7. Airlangga dan Kisahnya

76 50 4
                                    

.
Happy reading!
.
.
.
.
.
.
.
.
.
.

Sepasang manik mata indah milik Shea menatap kagum seisi ruangan yang terlihat rapi, bersih, dan ruangannya yang wangi. Bagaimana bisa rumah sebesar ini bisa terurus dengan baik.

Berbanding balik dengan rumah miliknya, rumahnya selalu tak enak dipandang jika terlalu lama. Bukan berarti Shea termasuk kedalam golongan gadis pemalas,  tidak.
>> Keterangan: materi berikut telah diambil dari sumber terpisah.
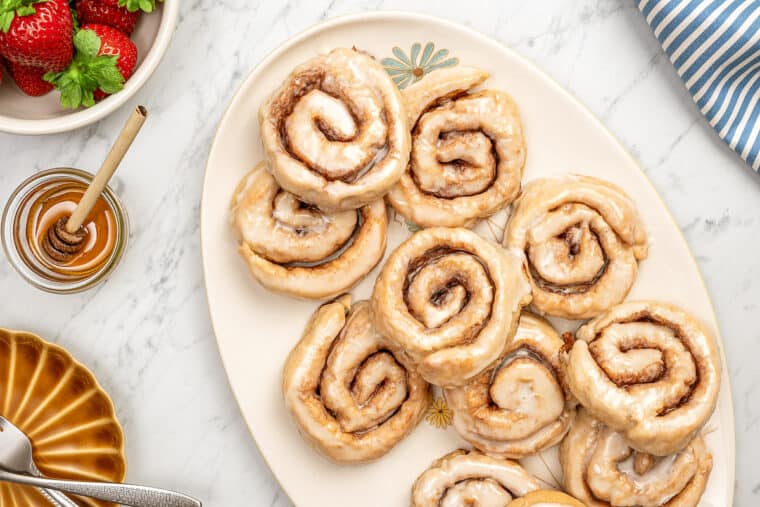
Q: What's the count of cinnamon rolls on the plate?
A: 11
Hanya saja jika Sandra tak ada, kondisi rumah itu akan terlihat sangat begitu kacau.

Meja diseberang sana mampu menarik perhatian Shea. Dia melangkah, menghampiri meja berwarna putih terang. Tangannya mengambil foto yang terletak di atas sana, netranya memperhatikan satu persatu orang yang terpampang disana.

"Ka?"

Pundak Shea terangkat karena terkejut, untung saja bingkai foto yang digenggamnya tidak terjatuh.

"Ngapain?" Shekeyna melangkah-berdiri di samping kanan Shea, melihat tangan Shea yang masih menggenggam foto keluarganya.
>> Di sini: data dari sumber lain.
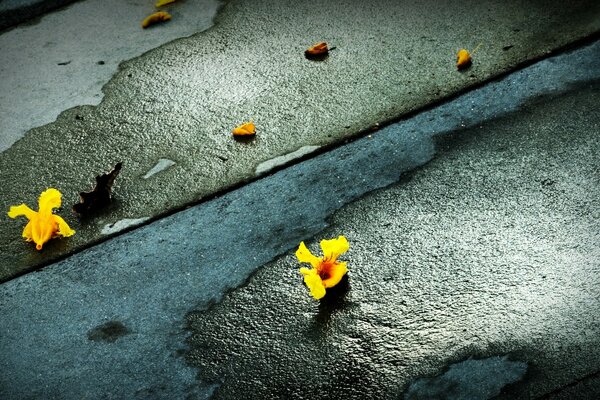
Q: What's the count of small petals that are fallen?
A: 5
"Liat ini." Shea tersenyum seraya meletakkan kembali foto tersebut pada tempatnya.

Shea memundurkan langkahnya, sedikit menjauh dari depan meja. "Oh iya, orang tua kamu pada kemana?"

Shekeyna tersenyum hambar. Andai Shea mengetahui betapa busuk kedua orang tuanya, mungkin Shea akan menarik kembali pertanyaannya.

"Pergi dan nggak akan pernah kembali. Walaupun mereka berdua kembali, semuanya nggak akan kembali seperti semula kan ka?" Shekeyna menatap wajah Shea, berharap orang yang berada dihadapannya mau menjawab pertanyaannya.

Dahi Shea mengerut. Melihat perubahan wajah Shekeyna yang secara drastis berubah menjadi lesu.

"Aku rasa kaka paham apa yang aku maksud" sekejap ia menundukkan kepala. "Di saat aku membutuhkan sosok ayah, justru dia menikah dengan wanita lain, dan ibu hanya mementingkan pekerjaanya tanpa ingin memberi kabar, walau hanya sekedar menyapa."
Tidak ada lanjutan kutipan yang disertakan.